Миндаль, так и не вскрытый, валялся у него на ужасно худом пузе — обтянутом черной футболкой, — голодную мечту набить которое орехами Крутаков, по рассеянности, увлекшись книгой, уже и забыл.
— Вспоминала о том, что руки у моей Глафиры, у бабушки, всегда пахли теплым тестом… — задумчиво сказала Елена.
— Рррискни все-таки рррасказать детали, дорррогуша?
— Извини, Женечка, мне больно о ее жизни рассказывать…
— Боль, да-а-арррагуша — это перррвый пррризнак того, что рррассказать немедленно надо. Это как кариес в зубе — которррый нужно срррочно запломбиррровать.

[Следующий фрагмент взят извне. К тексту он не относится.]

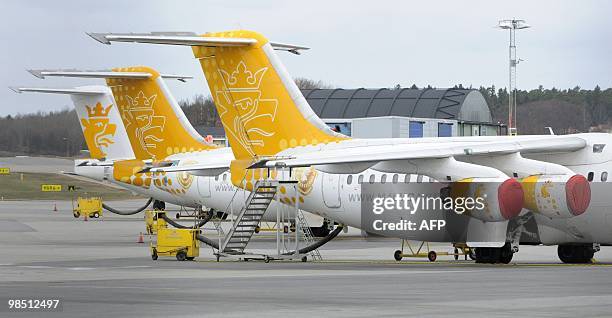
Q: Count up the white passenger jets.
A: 3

А ну колись, о чем ты думала?
Рассказав Крутакову невеселую военную историю, Елена слезла с дивана и, высыпав из горсти миндаль на Юлино покрывало, медленно потащилась на поиски чего-нибудь, чем можно коцать орехи.
Почему-то в ванной, в баночке рядом с Юлиной старой зубной щеткой (похожей, по виду и цвету, больше на нагуталиненную щеточку для обуви) и какой-то кисточкой — обнаружился какой-то странный ржавый зажимчик — на взгляд Елены условно для миндаля подходивший.
Быстренько забрав с дивана свою кучку орехов, и усевшись на подоконнике, Елена засунула ноги, с краю, на книгами заваленное кресло — так что ступни пришлось всовывать под корешки книг — и ореховая работа сдвинулась с мертвой точки — миндаль зажимчиком кололся хоть и иногда слишком сильно (некоторые шершавые зернышки оказывались подавленными — с осколками скорлупы) — но довольно все-таки легко и быстро.